Materials provided
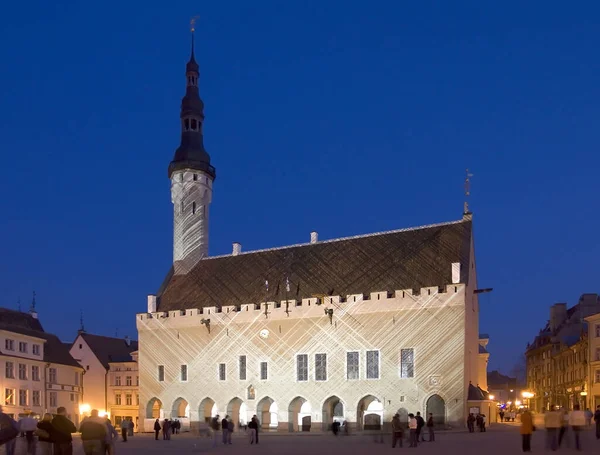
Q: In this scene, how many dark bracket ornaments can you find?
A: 2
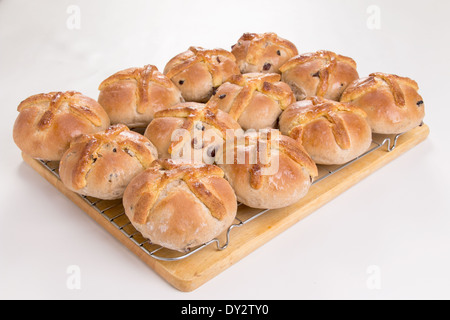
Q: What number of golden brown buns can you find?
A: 12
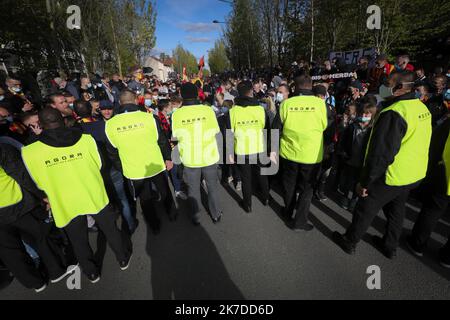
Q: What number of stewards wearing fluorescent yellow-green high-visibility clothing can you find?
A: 8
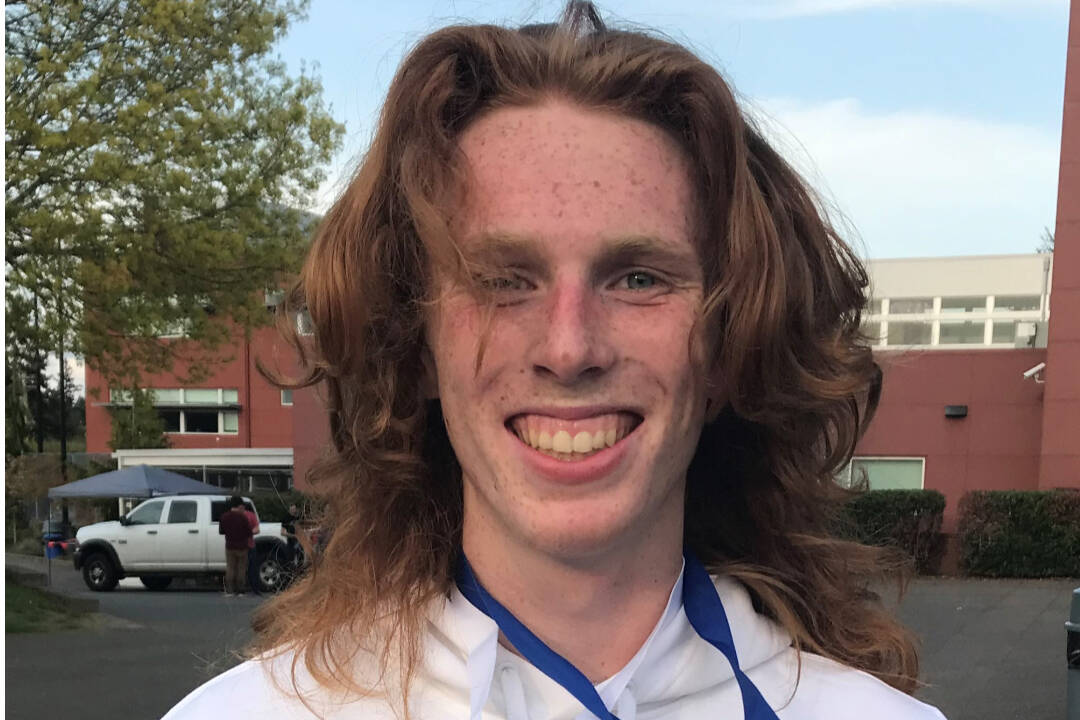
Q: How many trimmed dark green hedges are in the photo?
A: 2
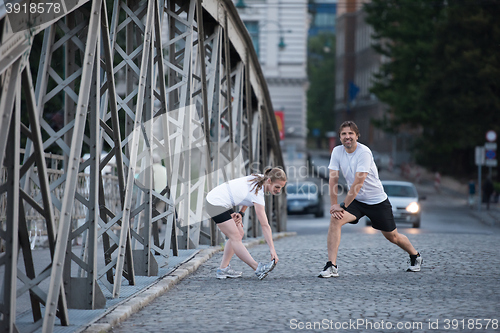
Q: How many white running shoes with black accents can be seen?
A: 2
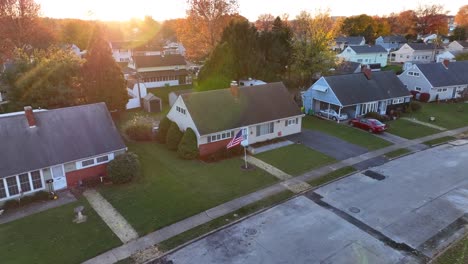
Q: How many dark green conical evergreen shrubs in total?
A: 3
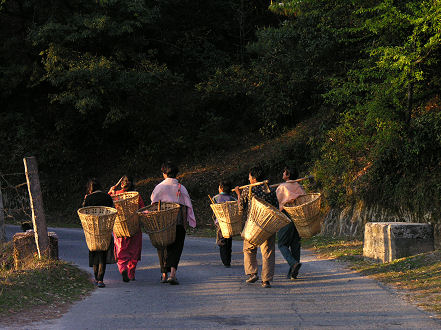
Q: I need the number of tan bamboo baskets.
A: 6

Requirement
Everything from the line with "Q: How many dark" through the end of the records is to be repeated exactly. The pictures are not.

Exercise result
Q: How many dark green conical evergreen shrubs in total?
A: 3
Q: I need the number of tan bamboo baskets.
A: 6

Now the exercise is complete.